As well as her dresses, skirts, shorts and tee shirts she has a full set of De Bono’s Six Action Shoes and several other pairs of shoes she hopes to be able to wear some day including Chindogu gift shoes and a pair of impractical high-heeled shoes which were a Christmas gift which demonstrated the giver’s lack of understanding of Sprite’s needs.

“For homework we have to write an essay titled Can a leopard change his spots?” she said.

“I asked Columbus Cheetah and he said no because a leopard’s spots are part of who he is. The leopard cannot change his spots like I change my clothes.
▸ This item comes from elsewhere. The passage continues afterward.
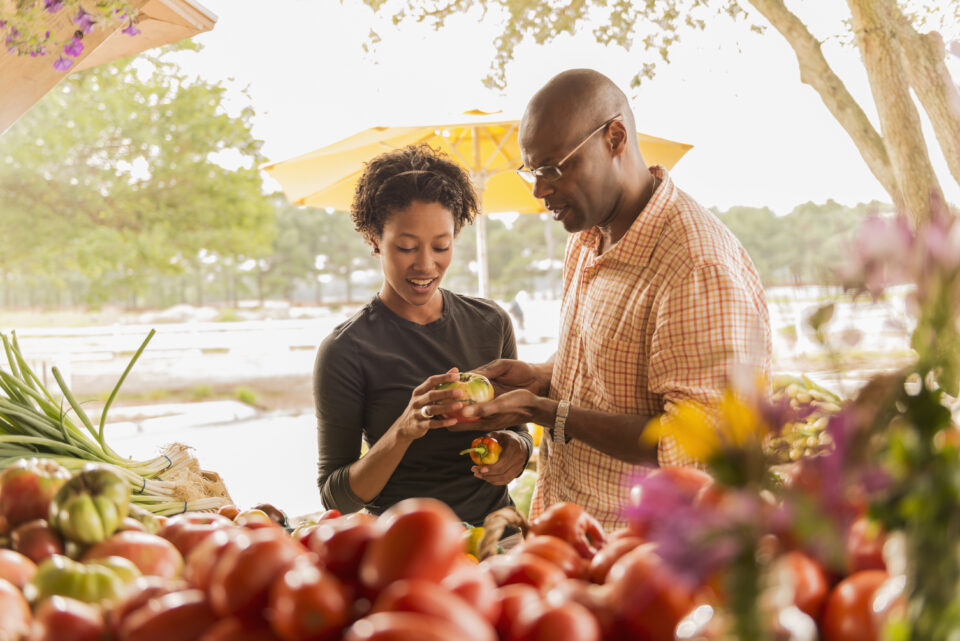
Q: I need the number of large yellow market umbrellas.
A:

But then I thought maybe a leopard’s spots might grow and change shape as the leopard grows.”

“Then I started to think about how people grow and change and whether you are a different person if you wear different clothes.
You know how some people say ‘Clothes maketh the man’.
And you know how some people say ‘It’s not really me’ when they look at themselves in the mirror when they are trying on clothes”
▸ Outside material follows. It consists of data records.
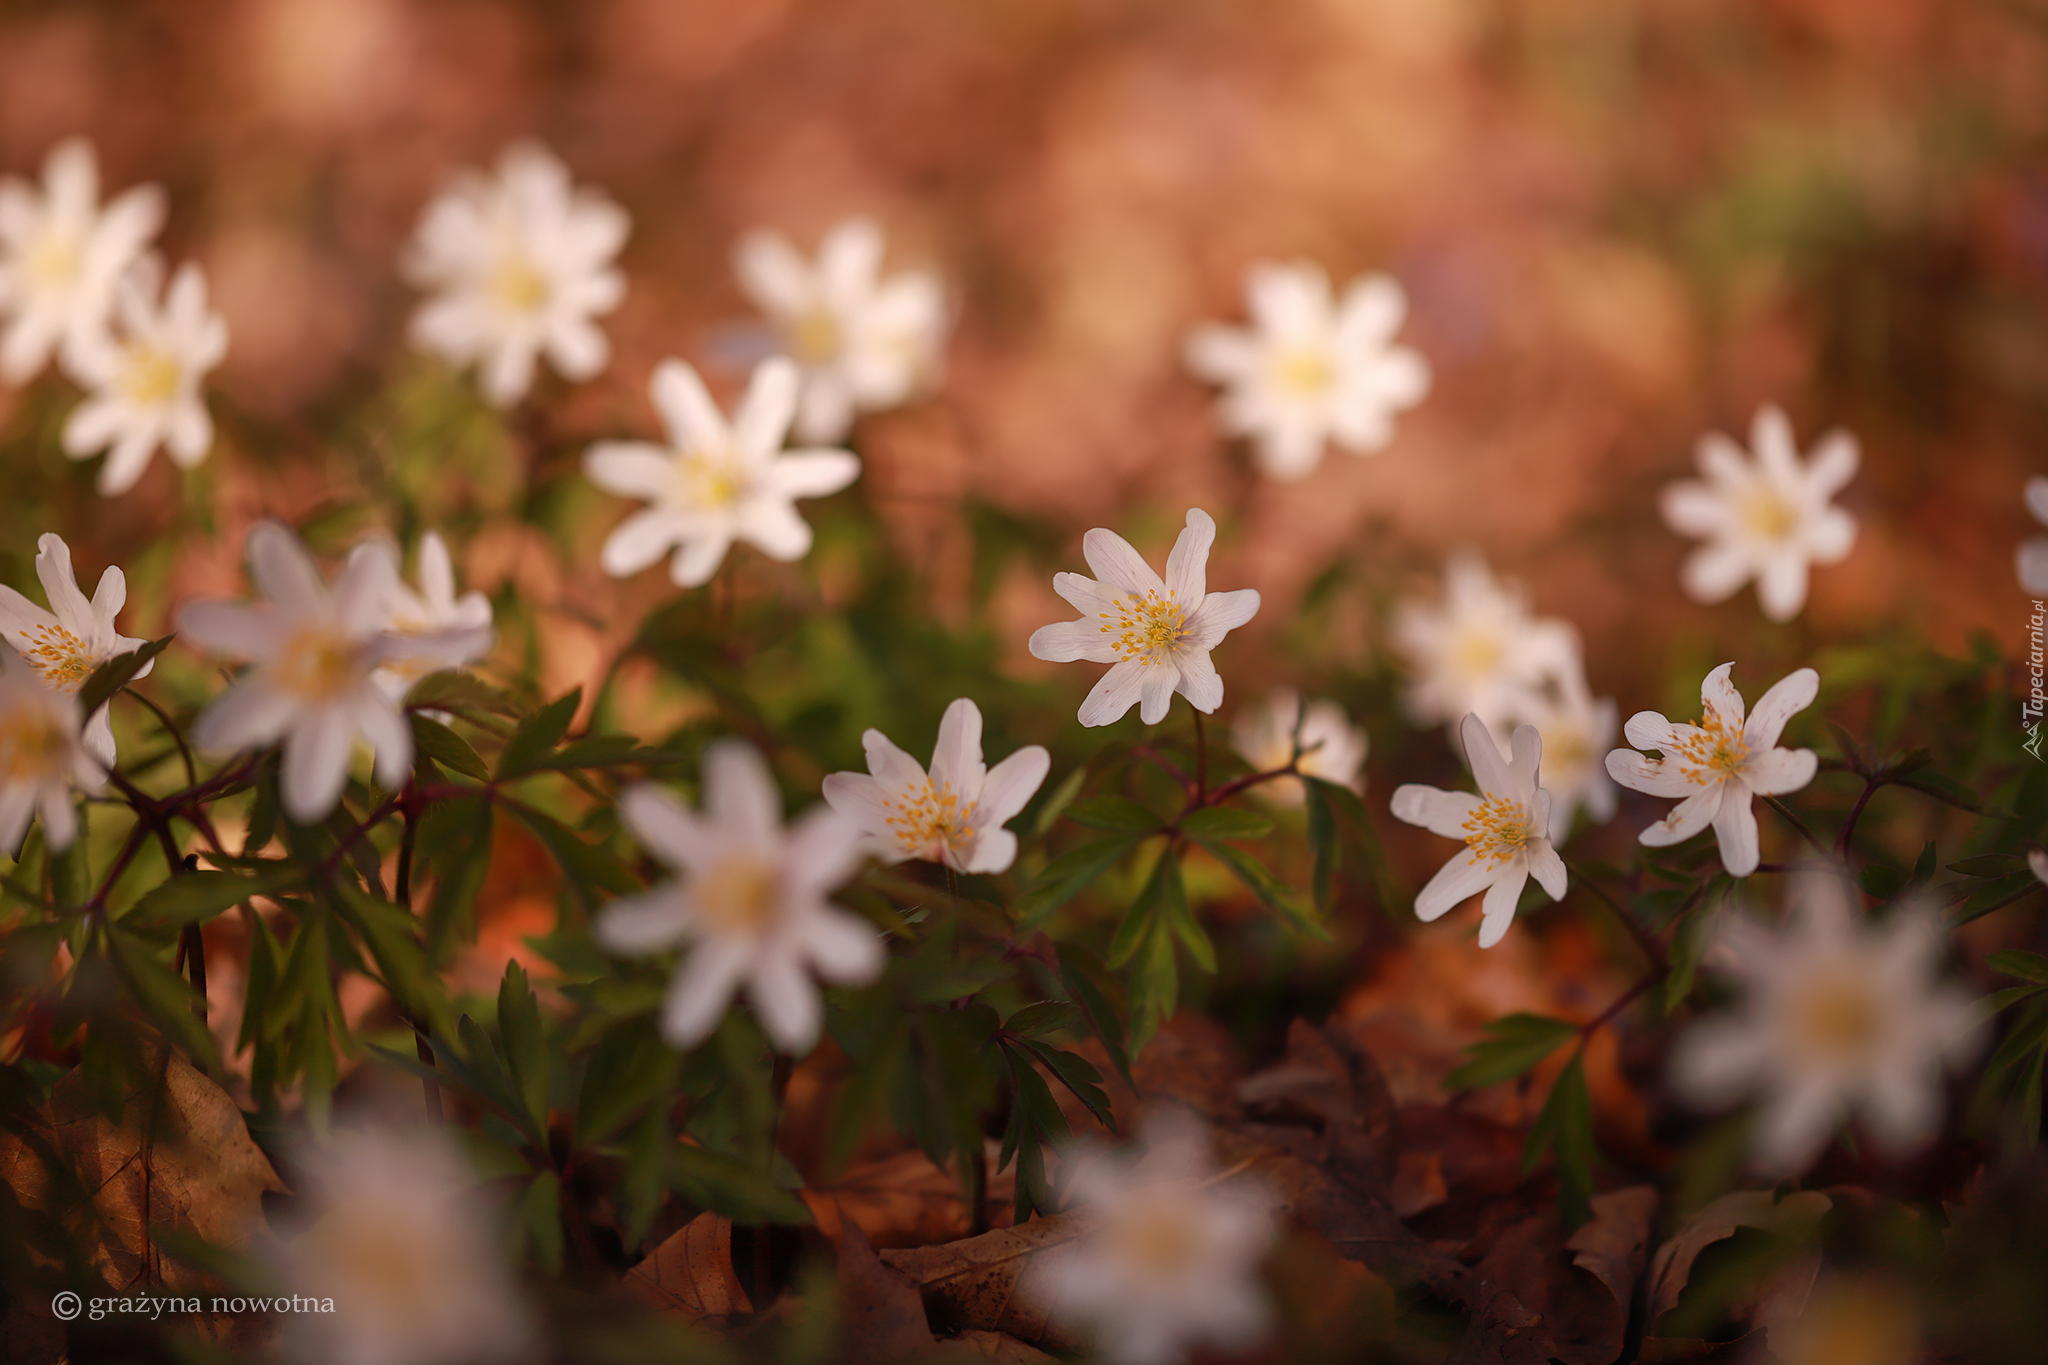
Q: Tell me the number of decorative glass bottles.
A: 0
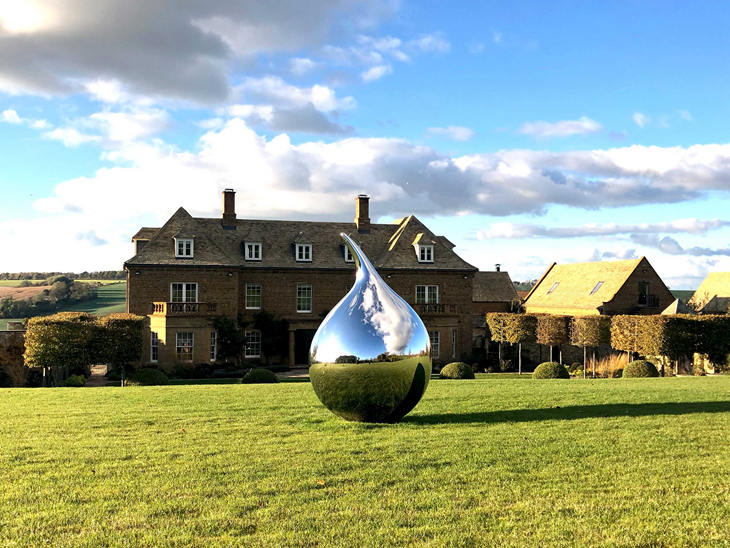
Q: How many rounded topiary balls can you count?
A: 5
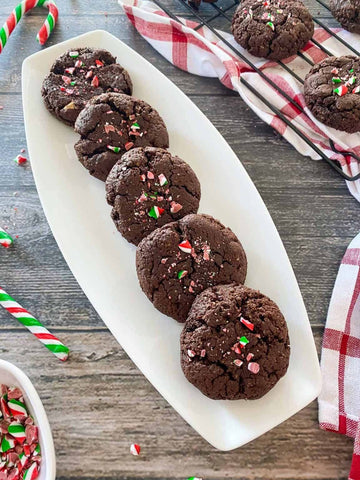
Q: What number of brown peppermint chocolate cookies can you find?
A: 8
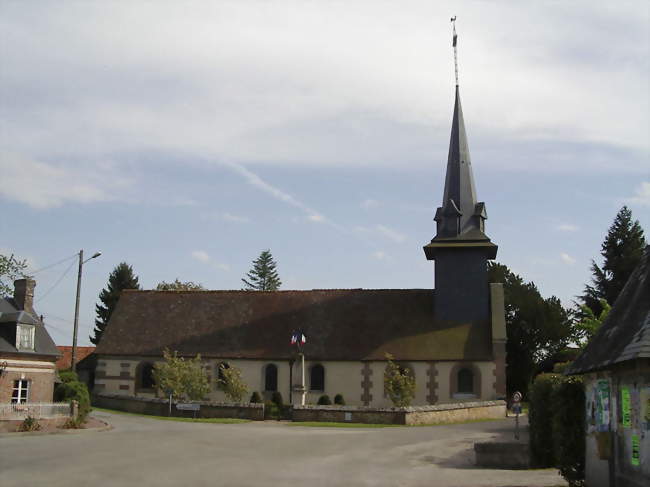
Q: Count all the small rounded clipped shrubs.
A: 4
“I do like my new blue pinafore” she said. “But it is much more frilly and fancy than the shorts and skirts and tee shirts I used to wear.
So I wondered ‘Am I a different person if I wear different clothes’?”

“And Columbus Cheetah said I was not a different person. I was the same person inside with different clothes on the outside. It might make me feel different and even behave differently but I would still be the same person.”

“So then I started to think about growing and changing” she said “which is a bit hard to do when you always depict me as being the same age, whatever that is. https://spritessite.wordpress.com/about-2/
Columbus Cheetah said it did not matter that you always drew me the same age; because giftedness is asynchronous development and I am probably many ages at one time anyway. He said that, for example, I could be primary school age and think like a teenager and behave emotionally sometimes like a teenager and sometimes like a toddler.”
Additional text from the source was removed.